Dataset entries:
▽

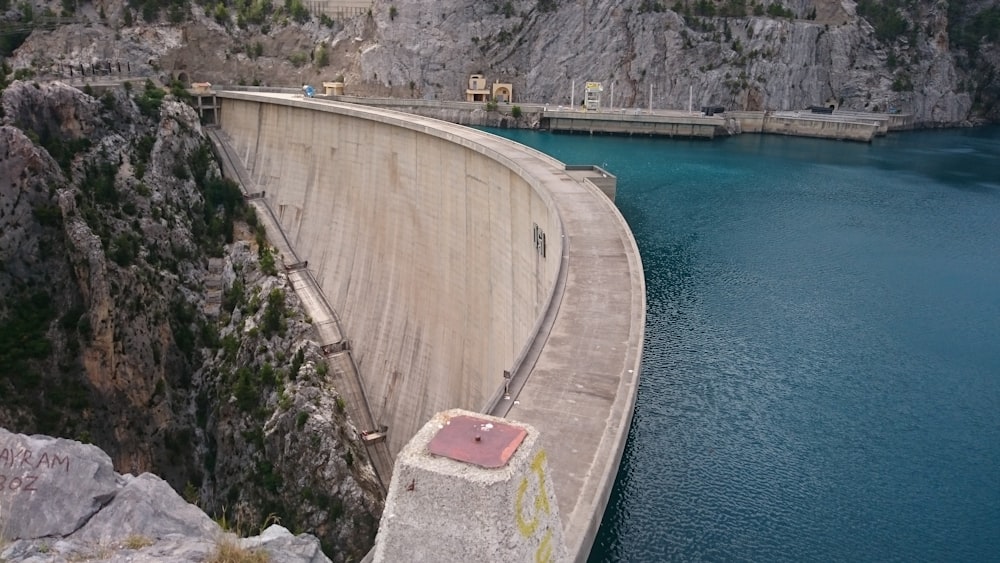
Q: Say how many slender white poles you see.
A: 4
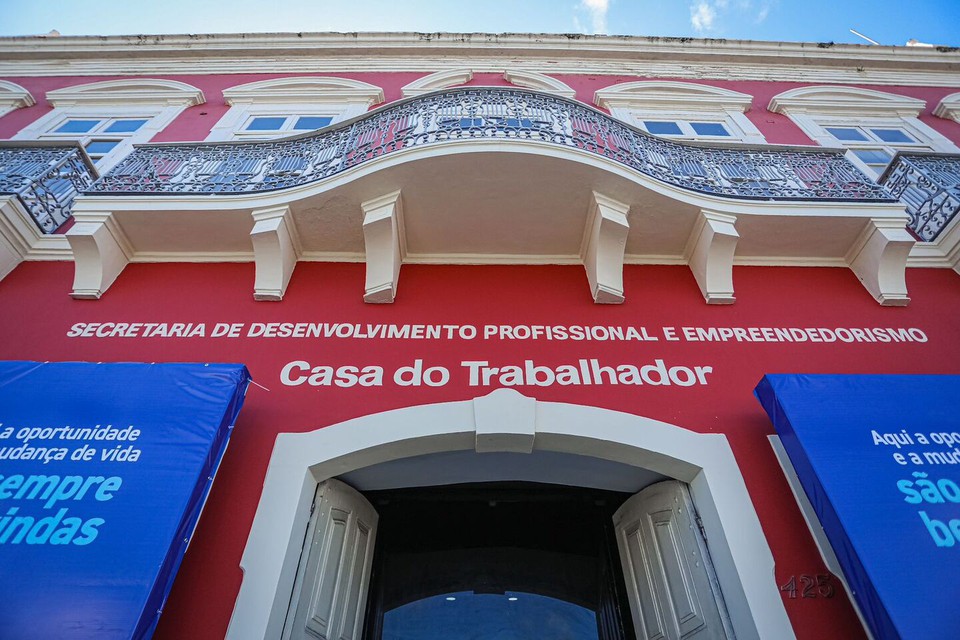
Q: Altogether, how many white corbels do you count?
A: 6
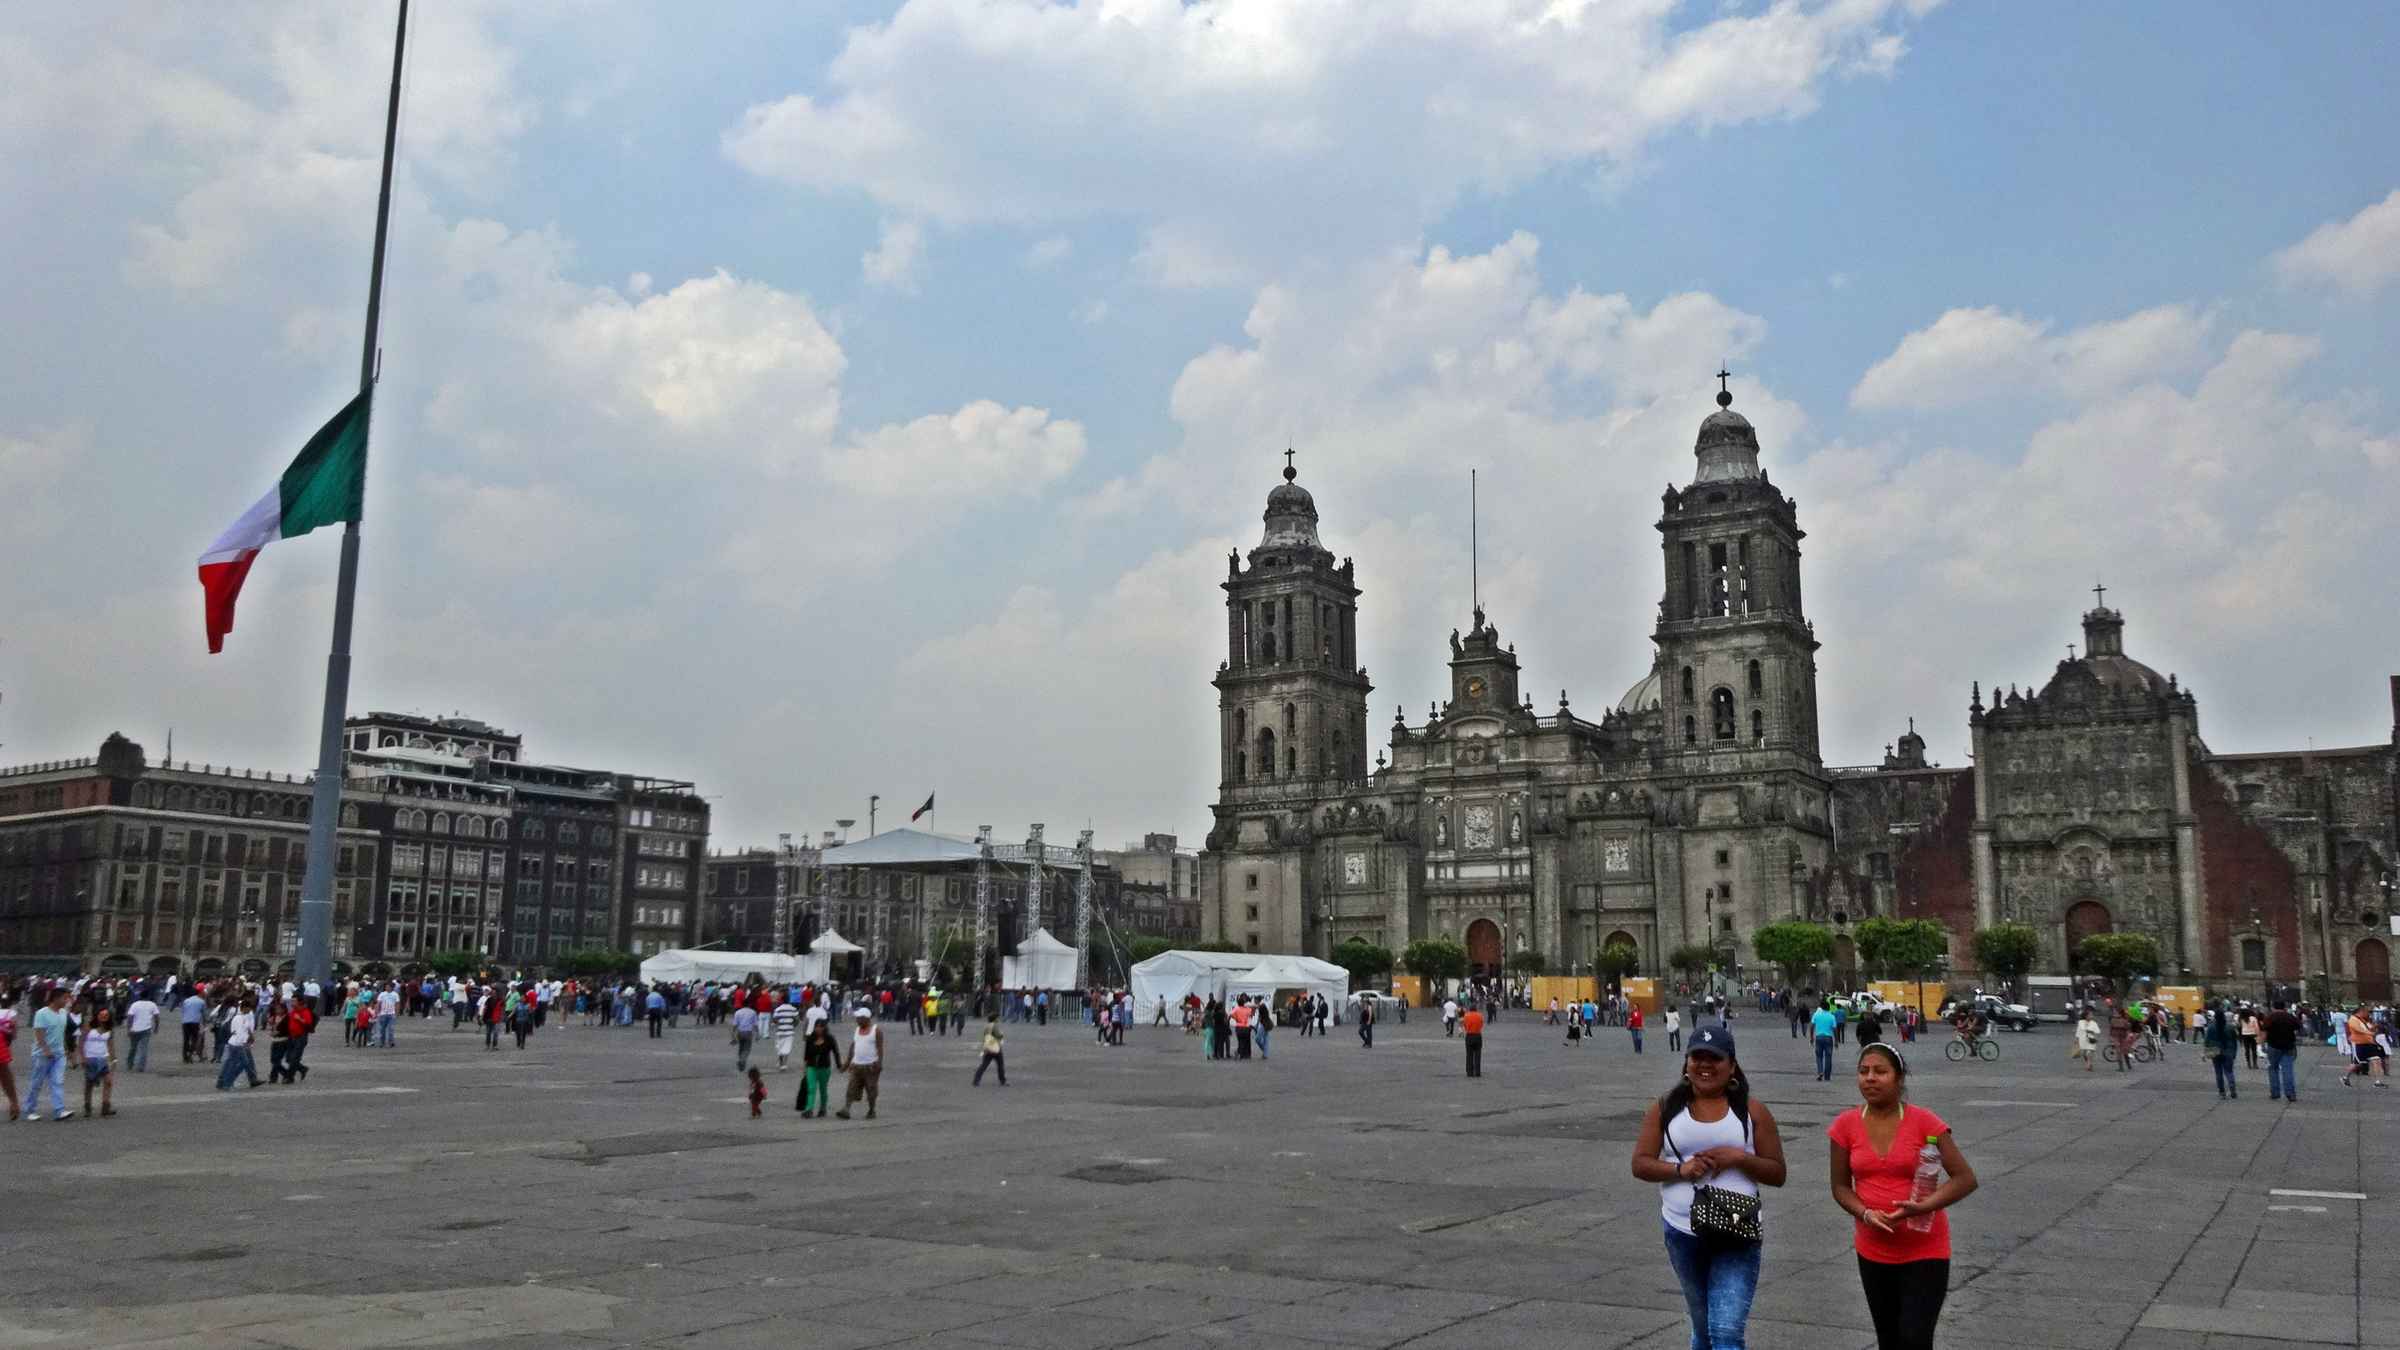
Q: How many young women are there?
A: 2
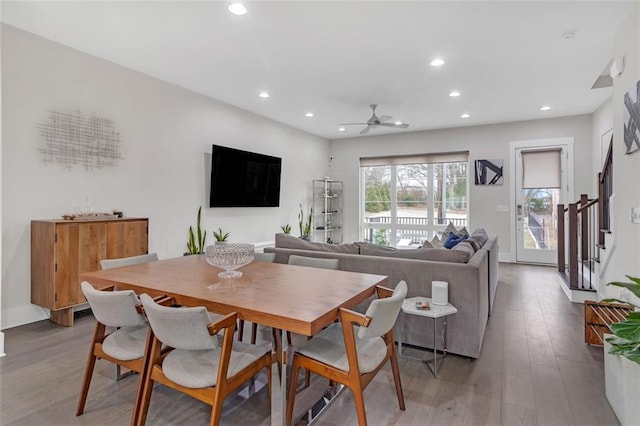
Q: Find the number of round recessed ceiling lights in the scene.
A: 9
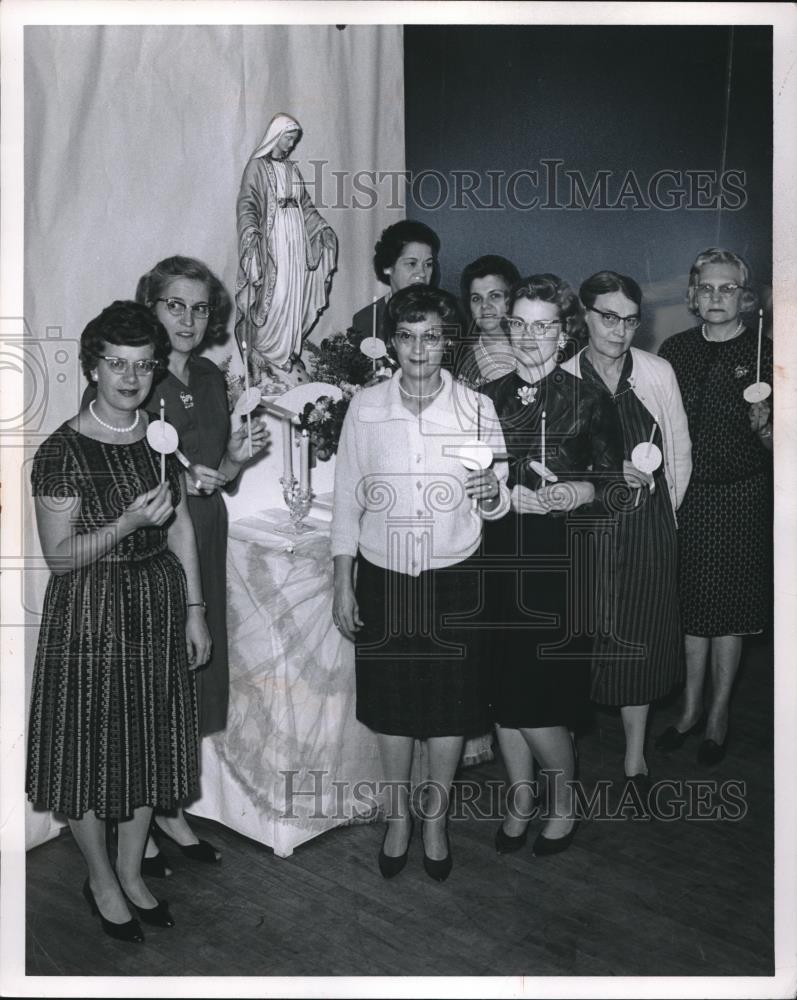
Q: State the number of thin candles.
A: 7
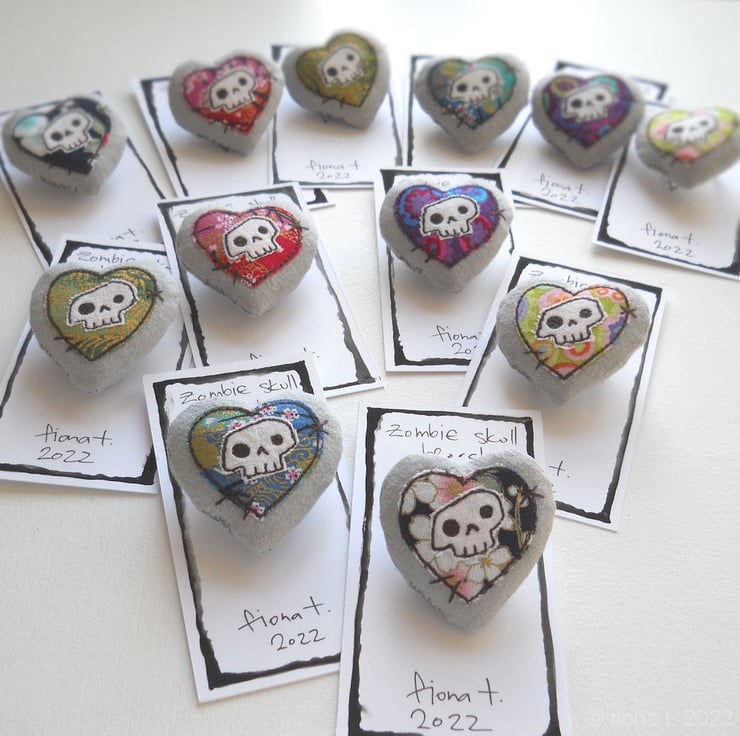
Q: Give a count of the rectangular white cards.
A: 12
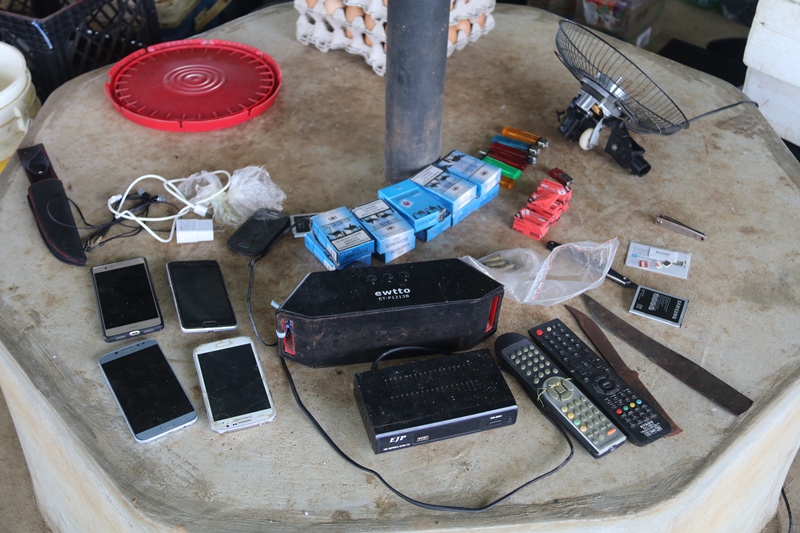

△

## PROBLEM REQUIREMENTS
The expected answer is a copy of each line above containing "white".

## RESPONSE TO THE EXERCISE
Q: Say how many slender white poles you see.
Q: Altogether, how many white corbels do you count?
Q: Give a count of the rectangular white cards.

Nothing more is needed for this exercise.